Según la Organización Internacional del Trabajo (OIT) el acoso laboral o mobbing se define como el conjunto de acciones de índole verbal o psicológica que se dan de forma sistemática, repetida o persistente, que busca producir o tiene como efecto provocar malestar psicológico a las personas trabajadoras. Asimismo, el Instituto Nacional de Seguridad y Salud en el Trabajo (INSST) lo define como violencia psicológica en el trabajo, caracterizados por comportamientos hostiles, sistemáticos y prolongados en el tiempo, dirigidos contra una o varias personas en su entorno laboral, que afectan a la salud física o mental (NTP 476 y 854).
A diferencia del acoso sexual, que se centra en conductas de naturaleza sexual no deseadas, el acoso laboral puede incluir humillaciones, marginación, sobrecarga de trabajo, difamación o aislamiento, entre otras prácticas.
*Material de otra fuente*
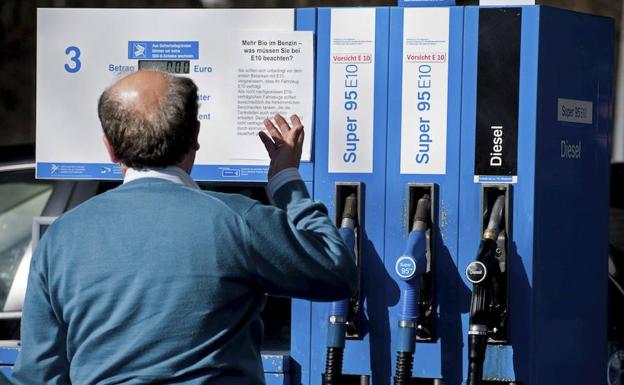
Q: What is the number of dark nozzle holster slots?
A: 3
Desde la perspectiva legal, en España, la Ley 31/1995, de Prevención de Riesgos Laborales (LPRL) establece que las empresas tienen la obligación explícita de identificar, evaluar y prevenir los riesgos laborales (artículo 4.2º), incluyendo específicamente los riesgos psicosociales como el acoso laboral.
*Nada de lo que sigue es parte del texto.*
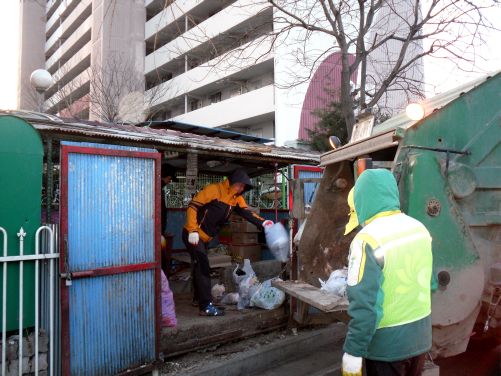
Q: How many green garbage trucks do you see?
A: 1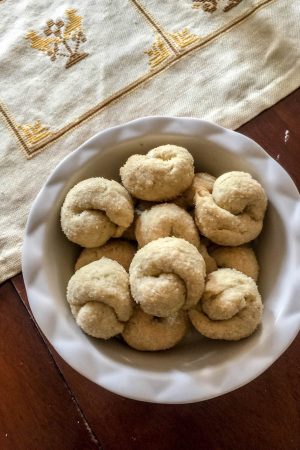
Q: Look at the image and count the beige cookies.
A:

Esta obligación queda reforzada internacionalmente por el Convenio 190 de la OIT, ratificado por España, que insta a las organizaciones a adoptar políticas claras y específicas frente al acoso y la violencia en el trabajo, estableciendo medidas preventivas y correctivas concretas, además de garantizar mecanismos eficaces para denunciar situaciones de violencia y acoso laboral.
Por otra parte, el Código Penal español contempla el acoso laboral como un delito en ciertas circunstancias. Concretamente, el artículo 173.1 del Código Penal (Título VII: «De las torturas y otros delitos contra la integridad moral») establece que:
“Con la misma pena serán castigados los que, en el ámbito de cualquier relación laboral o funcionarial y prevaliéndose de su relación de superioridad, realicen contra otro de forma reiterada actos hostiles o humillantes que, sin llegar a constituir trato degradante, supongan grave acoso contra la víctima.”